The baby bald eagle lay dehydrated and undernourished beneath its nest near Sycamore Canyon outside Clarkdale.
At just 10 weeks old, the anxious youngster wanted to fly out of its nest, but its wings weren’t yet strong enough and it fell to the ground.
Although the bird’s parents were not around, two Arizona Game and Fish nest watchers monitoring the eaglet were.
They called a biologist for a rescue.
“This eaglet needed supplemental feeding and special care,” said Kenneth “Tuk” Jacobson, a Game and Fish eagle biologist who saved the bird.
“If it had stayed on the ground without our help, there was a decent chance that it would have died,” he said.
Today the eaglet, now 13 weeks old, is healthy and soaring around Arizona after being nursed to health at Liberty Wildlife Rehabilitation in Scottsdale.
Volunteers gave the eaglet 24-hour care and plenty to eat.
“When it came in, it was real dehydrated,” said Megan Mosby, executive director of the rehabilitation center, which assists about 4,000 animals a year. “It was real thin. We fattened it up.”
Once the eagle had recovered, Game and Fish took the nestling back home. Jacobson rappelled down to its nest, high on a cliff and released the bird.

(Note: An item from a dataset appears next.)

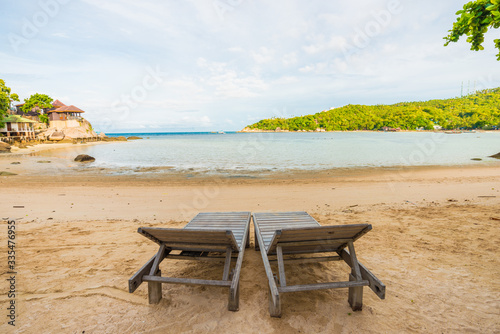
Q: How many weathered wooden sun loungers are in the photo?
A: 2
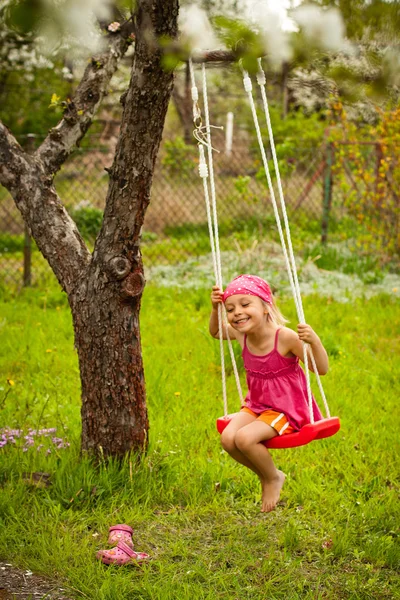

“The nest watchers stayed out there and continued to watch the bird and feed it for an additional week after we brought it back from rehab,” Jacobson said. “As of last Sunday, the eagle was flying around real strong and perching high.”
Arizona currently has 42 breeding pairs of endangered bald eagles that are monitored through the Nestwatch program from February through May.
The eaglet is the 46th nestling to be saved since the Arizona Bald Eagle Nestwatch program started in 1978. That’s about 10 percent of all the eagles that have lived to fly on their own in Arizona since the program started.